20) The hefty box set by Sony amazingly captures the meticulous, often obsessive detail Gould had for perfecting his recordings. For example, the introductory aria was recorded 21 times before he was satisfied with how it sounded. It’s something you’ll get to hear for yourself.

21) The Goldberg Variations – The Complete 1955 Recording Sessions CD 1 includes multiple takes of the Aira and Variations 1-5

22) CD 2 showcases the work that went into Variations 6-11

23) CD 3 includes full and partial takes of Varions 12-17

24) CD 4: takes (including an announced rendition of Variation 20) of Variation 18-25

25) CD 5 concludes the exhaustive outpouring of selections with Variations 26-30 and no less than 11 takes of the Aria Remake.  

26) For those interested in Gould’s technique (and you should be because it’s fascinating), he’ll tell you himself on CD 6. The disc is a recording of Gould discussing his performances of the Goldberg Variations with Tim Page and touches upon topics such as “The Secret of The Tempo”, “The Importance of the System” and “Arguments On Instruments”. If you are an inspiring piano player, this may be a sort of bible.

27) CD 7 is the complete 1955 recording restored from the original ¼-inch analogue tapes and re mastered using 24 bit / 96 kHz technology.

28) The set also includes a 180g vinyl maintaining the artwork of the original release.

29) The edition comes with a 90 x 60 cm (36 x 24 ) poster and a 280-page hard-cover coffee-table book, featuring 45 sensational, newly discovered photos from the recording sessions, the complete musical score, several essays and an extensive documentation including facsimiles of more than 20 archival documents detailing how an analogue vinyl LP was recorded in the mid-1950s.

30) While one would think the status of this recording would go unrivalled, one person wasn’t completely satisfied.
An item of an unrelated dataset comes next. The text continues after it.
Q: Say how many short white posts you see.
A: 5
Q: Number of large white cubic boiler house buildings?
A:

That person was Glenn Gould. Despite multiple takes and attention to the smallest of details, the pianist would later become his own biggest critic stating that the piece was “just too fast for comfort”.  
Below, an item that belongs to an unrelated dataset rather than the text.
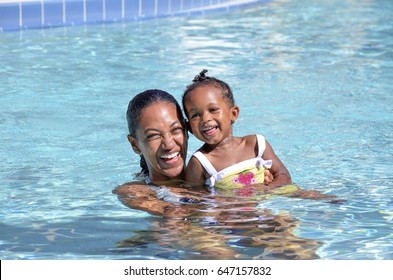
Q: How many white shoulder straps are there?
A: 2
31) A year before his death in 1982, Gould re-recorded the Goldberg Variations. Gone was the showmanship of the original and, in its place, a more calculated way of playing. The comparisons between versions would begin with both showing separate forms of mastery.

32) As for Gould, he’d long abandoned his original stating: "I can no longer recognize the person who did that. To me today that piece has intensity without any sort of false glamour. Not a pianistic or instrumental intensity, a spiritual intensity." That said, this gargantuan revisiting of this legendary recording arrives fittingly on the year Glenn Gould would have turned 85.